The prospect that robots may take low or high skill jobs is of particular concern to the public. The concern is sometimes overstated. Even a simple analysis reveals that robots will both displace and create jobs at an individual level. There will be diminished need for captains, pilots, or truck drivers if companies automate long-haul transportation. At the same time, the burgeoning unmanned aerial vehicle or drone industry is already hiring. There is also evidence that automation in manufacturing has, to date, correlated with job creation in the United States.9 Finally, many analyses of robotics’ impact on labour all but ignore the extensive and growing area of human augmentation. In contrast to automation, augmentation aims to enhance human abilities and create collaborations with machines, so that people are empowered, not replaced. Examples include rehabilitation robotics, socially assistive robotics, and collaborative robotics, to name a few.

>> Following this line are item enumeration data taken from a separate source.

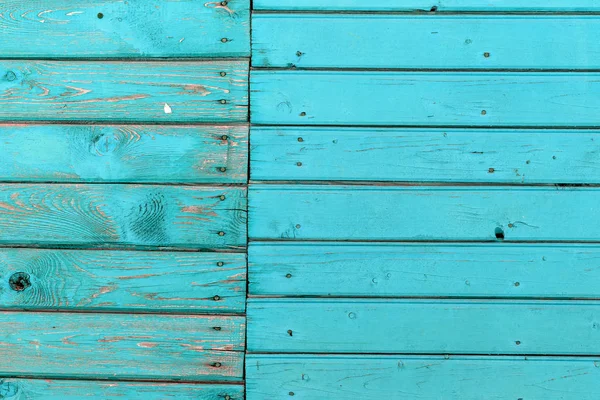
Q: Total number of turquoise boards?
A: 15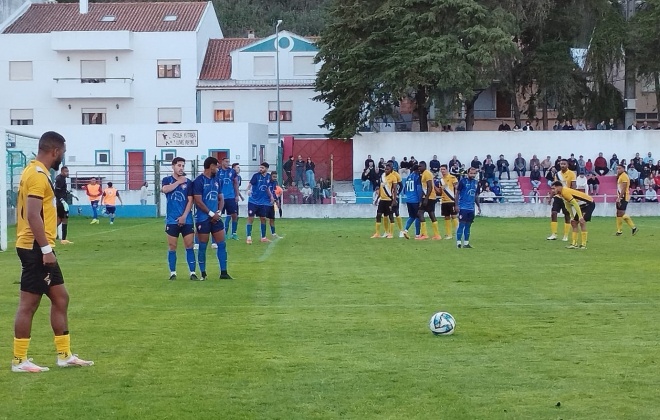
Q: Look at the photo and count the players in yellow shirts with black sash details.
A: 8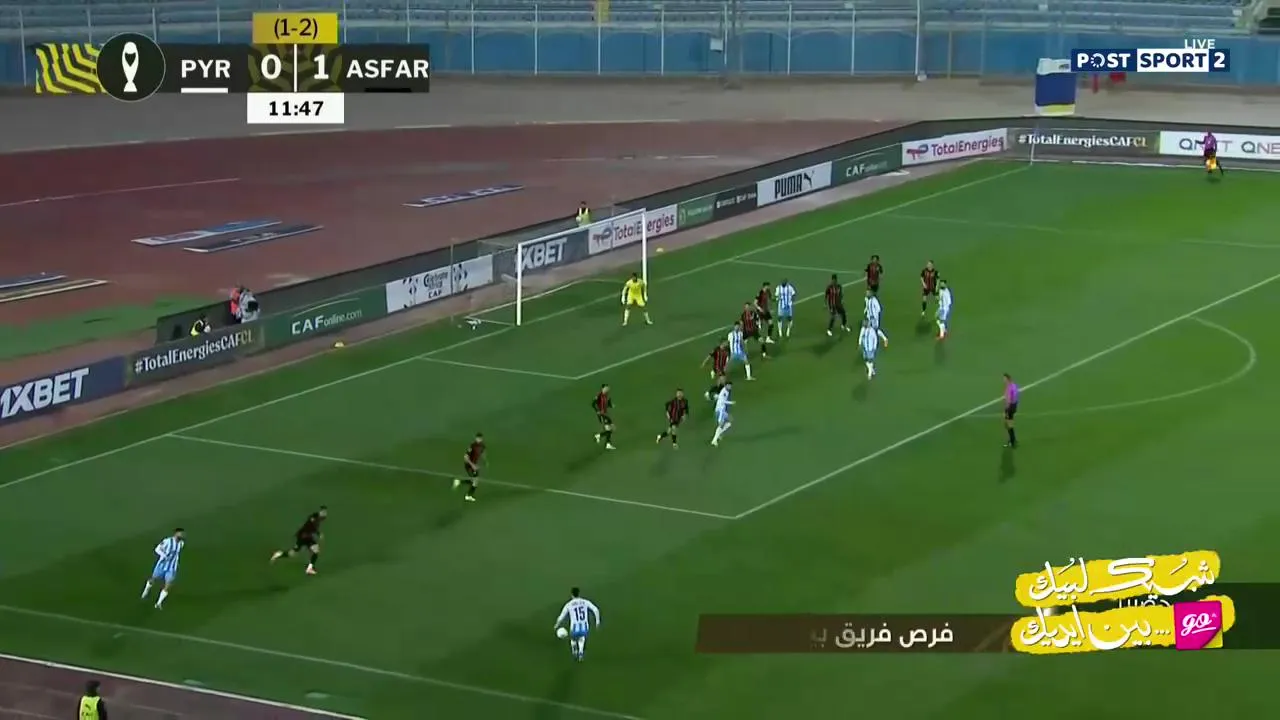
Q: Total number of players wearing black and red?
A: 10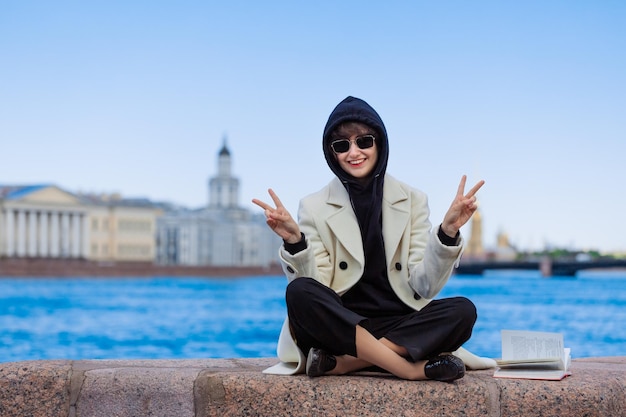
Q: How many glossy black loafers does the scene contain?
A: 2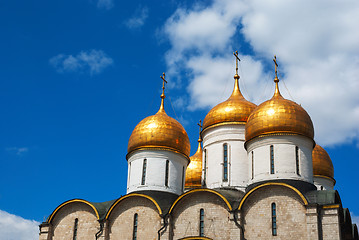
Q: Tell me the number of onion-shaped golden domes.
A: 5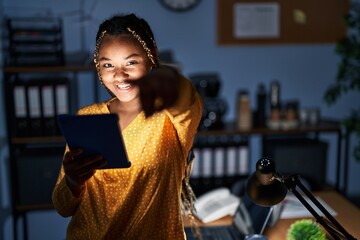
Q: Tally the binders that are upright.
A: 9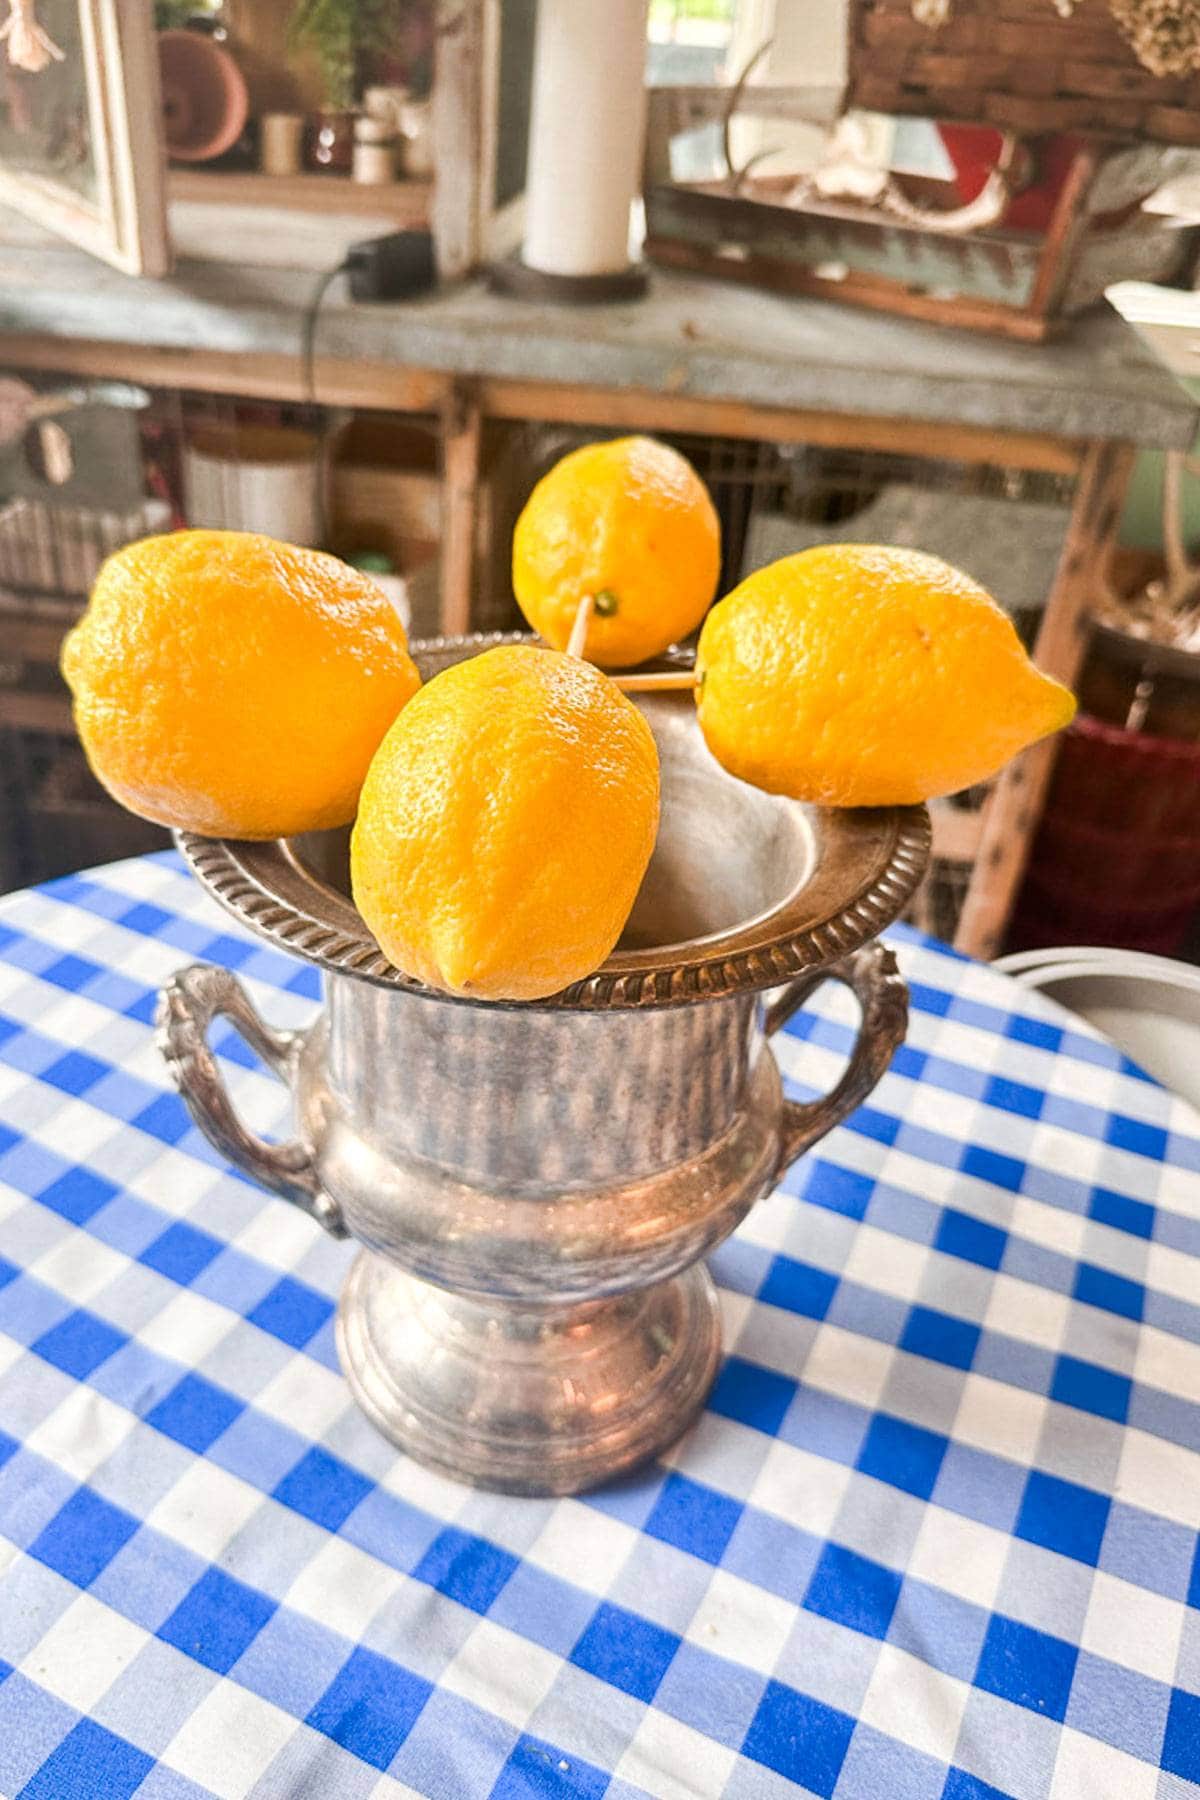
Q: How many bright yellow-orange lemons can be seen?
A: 4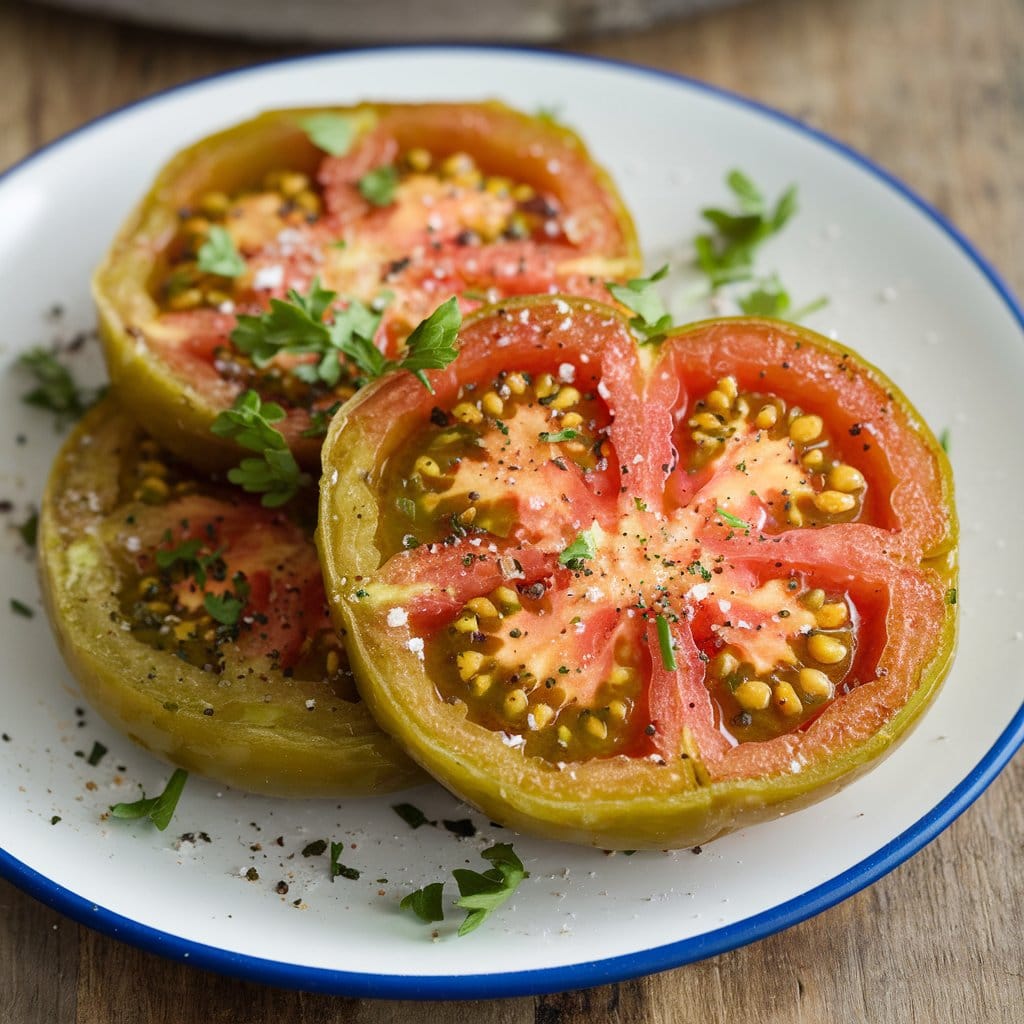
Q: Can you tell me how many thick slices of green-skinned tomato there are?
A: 3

Nevertheless, greater reliance on robotics is likely to have impacts in the short, medium, and long term and that must be managed responsibly. One solution that has been advanced in response to the prospect of widespread automation of jobs is the idea of a universal income, i.e. a basic income for every American subsidised by the gains in productivity and efficiency from automation. Another variant recommends imposing an obligation on the employer to pay for retraining of workers displaced by robots.
Privacy and Security
Closely related to the social interaction concern is the set of privacy and security challenges robots inevitably raise. The potential for security vulnerabilities is rendered more acute by the prospect that a compromised robot could cause physical harm. Today a number of groups within civil service, industry, academia, and government are working to address some of these privacy and security issues. Government is in a position to better support this important work going forward, including by removing barriers to research.
With this in mind, we conclude by tentatively offering a handful of recommendations aimed at preserving, fostering, and expanding the discussion of how robotics interact with society:
Greater expertise in government. In order to foster innovation in robotics, maximise its potential for social good, and minimise its potential for harm, government at all levels should continue to accrue expertise in cyber-physical systems.
Support of interdisciplinary research in government and academia. Few issues in robotics, or any other context, are amendable to resolution by reference to any one discipline. Government and academia should actively work to support and incentivise interdisciplinary research and breakdown silos between expertise.
Removal of research barriers. As alluded to above, independent researchers should be assured that efforts to understand and validate systems for the purpose of accountability and safety do not carry legal risk under existing law or doctrine.